Meridian Runtime provides a comprehensive observability system with structured logging, metrics collection, and distributed tracing. All subsystems are designed to be zero-cost when disabled and integrate seamlessly with external monitoring systems.

See Also

Check the API Reference for detailed API documentation and the Patterns for observability usage patterns.

Tutorial: Getting Started

Basic Configuration

Configure all observability subsystems with a single configuration object:

Python
from meridian.observability.config import ObservabilityConfig, configure_observability

# Simple development setup
config = ObservabilityConfig(
    log_level="INFO",
    log_json=True,
    metrics_enabled=True,
    metrics_namespace="myapp",
    tracing_enabled=True,
    tracing_provider="inmemory",
    tracing_sample_rate=1.0
)

configure_observability(config)

Pre-configured Environments

Use built-in configurations for common environments:

Python
from meridian.observability.config import get_development_config, get_production_config

# Development: full observability for debugging
dev_config = get_development_config()
configure_observability(dev_config)

# Production: optimized for performance
prod_config = get_production_config()
configure_observability(prod_config)

How-to: Structured Logging

Basic Logging

Use structured logging with event keys and contextual fields:

Python
from meridian.observability.logging import get_logger

logger = get_logger()

# Simple logging
logger.info("node.start", "Node starting up", node_name="worker", version="1.0")
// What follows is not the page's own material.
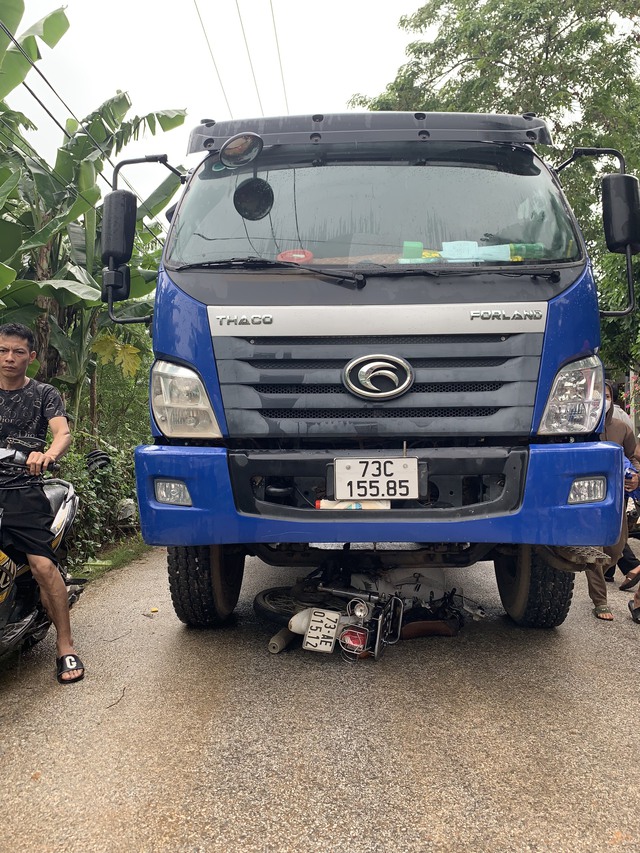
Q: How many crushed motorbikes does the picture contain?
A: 1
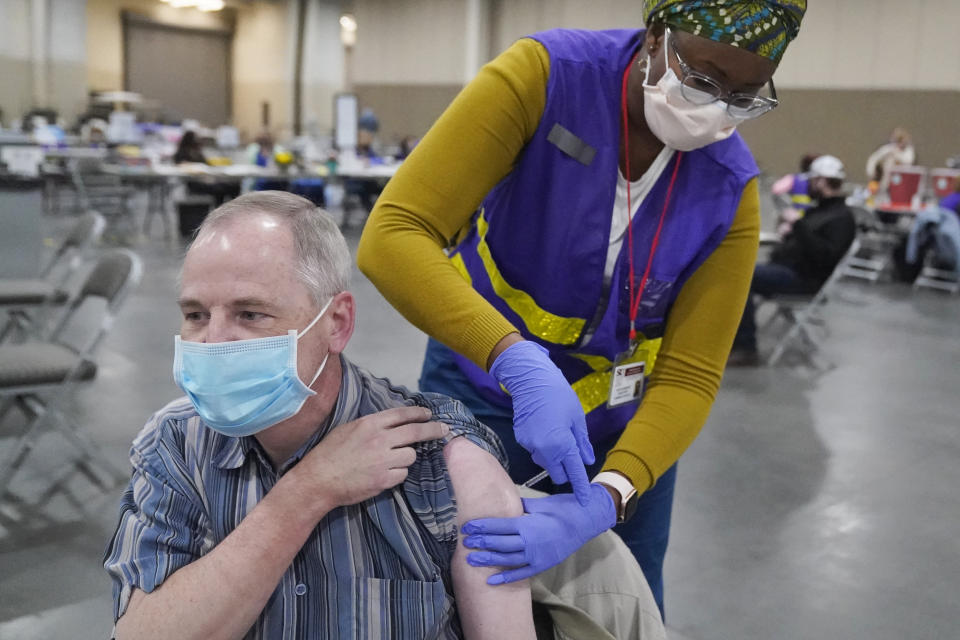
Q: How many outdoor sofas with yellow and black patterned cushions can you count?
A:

# Error logging with context
logger.error("node.error", "Failed to process message", 
            error="validation_failed", 
            message_id="123",
            port="input")

Contextual Logging

Enrich logs with runtime context using with_context():

Python
from meridian.observability.logging import get_logger, with_context

logger = get_logger()

# Add context for a block of operations
with with_context(node="worker", edge_id="input->output", trace_id="abc-123"):
    logger.info("processing.start", "Starting message processing")

    # All logs in this block inherit the context
    logger.debug("processing.step", "Validating message")
    logger.info("processing.complete", "Message processed successfully")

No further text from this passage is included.